Circulating tumour markers in breast cancer.

作者信息

Seregni Ettore, Coli Antonio, Mazzucca Nicola

机构信息

Radioisotopes Laboratory, Nuclear Medicine Division, Istituto Nazionale per lo Studio e la Cura dei Tumori, Via Venezian 1, 20133 Milan, Italy.

出版信息

Eur J Nucl Med Mol Imaging. 2004 Jun;31 Suppl 1:S15-22. doi: 10.1007/s00259-004-1523-z.

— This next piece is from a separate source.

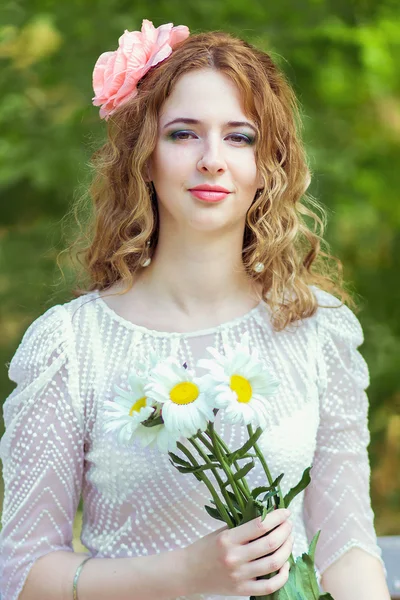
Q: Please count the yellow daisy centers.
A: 3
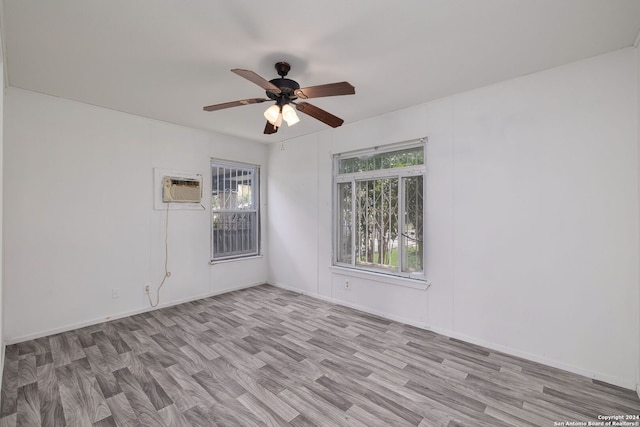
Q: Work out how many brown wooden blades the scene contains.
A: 5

Epub 2004 May 4.

Abstract

A large number of markers have been proposed for breast cancer, but among them only CA 15.3, CEA and cytokeratins (i.e. TPA, TPS and Cyfra 21.1) are currently used in clinical practice. Serum marker levels reflect tumour burden and for this reason they are not sensitive enough to be used for screening and early diagnosis of primary breast cancer. By contrast, the role of tumour markers is established in the diagnosis of recurrent disease and in the evaluation of response to treatment. In the former case, however, prospective randomised studies are required to demonstrate any survival benefit when earlier therapeutic interventions are instituted upon elevation of serum markers. In the second case, tumour marker evaluation represents a simple, objective method for monitoring of therapeutic response that seems to offer significant advantages over conventional imaging methods (e.g. objectivity, modifications in tumour biology). Furthermore, research studies are ongoing to identify and validate new biochemical parameters which can be of use not only in advanced disease but also in other stages of the diagnostic work-up of breast cancer.

摘要

人们已经提出了大量用于乳腺癌的标志物,但目前临床实践中仅使用CA 15.3、癌胚抗原(CEA)和细胞角蛋白(即组织多肽抗原[TPA]、组织多肽特异性抗原[TPS]和细胞角蛋白19片段[Cyfra 21.1])。血清标志物水平反映肿瘤负荷,因此它们不够敏感,无法用于原发性乳腺癌的筛查和早期诊断。相比之下,肿瘤标志物在复发性疾病的诊断和治疗反应评估中具有明确作用。然而,在前一种情况下,需要进行前瞻性随机研究,以证明在血清标志物升高时尽早进行治疗干预能带来任何生存益处。在后一种情况下,肿瘤标志物评估是一种监测治疗反应的简单、客观方法,似乎比传统成像方法具有显著优势(例如客观性、肿瘤生物学变化)。此外,正在进行研究以识别和验证新的生化参数,这些参数不仅可用于晚期疾病,还可用于乳腺癌诊断检查的其他阶段。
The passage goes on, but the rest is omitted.